04/06/10

Quebradiça

Talvez eu possa escrever alguma coisa.


Sim, já estou acordada há cerca de vinte horas, talvez eu consiga escrever.


Já sorvi fumo suficiente, já empatei o suficiente, talvez seja esta a hora.


Não há a porra de um único dia sem estes fantasmas à minha volta. Flutuando gloriosos ao som de coros demoníacos. Esta merda é o Mal. Está aqui mesmo, na minha casa. Na minha cama. Na minha mente. E é traiçoeiro.


Tentei entender porque me faço isto, mas chego sempre ao evidente, sou só humana. E todos amamos sofrer. De uma maneira ou de outra, encontramos maneira de concretizar isso. Invejamos meras “imagens”, sabotamos as coisas que precisamos de obter, procuramos vinganças para acalmar a dor. Sem vermos que nada compensa ou vinga nada, e que tudo, por fim, se complementa.
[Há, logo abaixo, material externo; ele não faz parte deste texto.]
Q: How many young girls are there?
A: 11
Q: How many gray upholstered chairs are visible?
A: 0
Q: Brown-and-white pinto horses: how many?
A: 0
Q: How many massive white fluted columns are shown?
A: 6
Devíamos ter mais calma. Na verdade é um bocado só isso. Devíamos parar antes de nos tornarmos numas esponjas andantes que absorvem tudo o que recebem. Devíamos perguntar mais vezes. Devíamos manter-nos mais inocentes. Para não ficarmos a pensar que temos as regras do jogo e nada nos pode surpreender. Estou a ser extremamente abstracta. Foda-se detesto isso acerca de mim. Parto do princípio que anda toda a gente anda a fritar com esta merda como eu. Mas engano-me. Já está tudo tão ambientado. Chega a ser  bonito., como uma exposição de cozinhas. Limpeza. Ordem.
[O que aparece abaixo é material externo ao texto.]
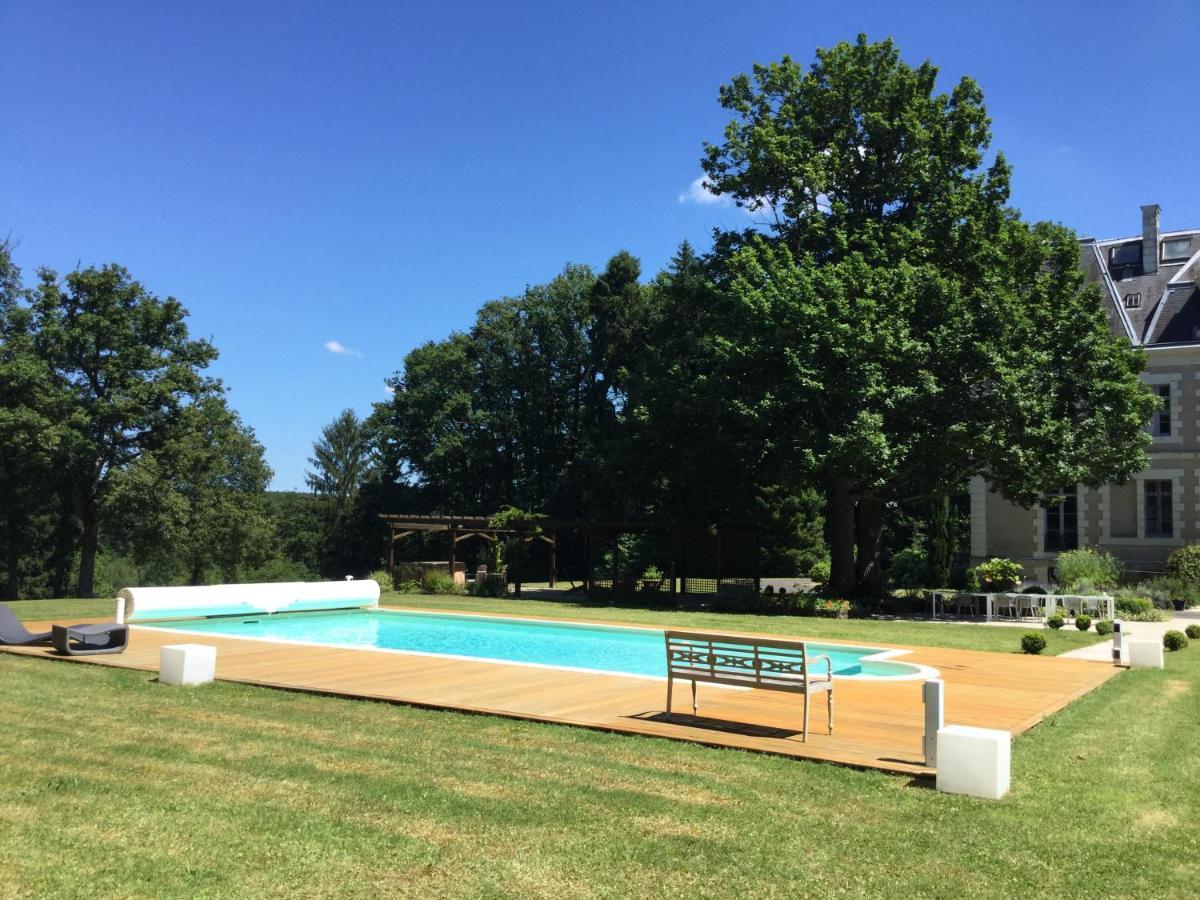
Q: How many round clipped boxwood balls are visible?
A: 6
Bem, já escrevi qualquer coisa. Não serve para nada a não ser para eu me rir mais tarde. Como toda a gente ri.


E estou aqui a pensar, detesto a merda dos gajos engravatados. O que raio é uma gravata, de qualquer forma? Para que serve? Alguém tem vergonha de mostrar os botões? Que me poupem. Há limites para a futilidade. É um mero acessório. A futilidade, digo, não as gravatas. Isto não é acerca de gravatas. Estou farta da estabilidade embaraçosa da minha vida caótica. Isto tem tudo que ir.

1 comentário:

  1. "...Prouvera ao Deus ignoto que eu ficasse sempre aquele
    Poeta decadente, estupidamente pretensioso,
    Que poderia ao menos vir a agradar,
    E não surgisse em mim a pavorosa ciência de ver.
    Para que me tornaste eu? Deixasses-me ser humano!
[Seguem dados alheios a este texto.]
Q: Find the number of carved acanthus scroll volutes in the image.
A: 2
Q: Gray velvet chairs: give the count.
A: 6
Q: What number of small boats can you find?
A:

    Feliz o homem marçano,
    Que tem a sua tarefa quotidiana normal, tão leve ainda que pesada,
    Que tem a sua vida usual,
    Para quem o prazer é prazer e o recreio é recreio,
    Que dorme sono,
    Que come comida,
    Que bebe bebida, e por isso tem alegria.

    A calma que tinhas, deste-ma, e foi-me inquietação.
    Libertaste-me, mas o destino humano é ser escravo.
    Acordaste-me, mas o sentido de ser humano é dormir."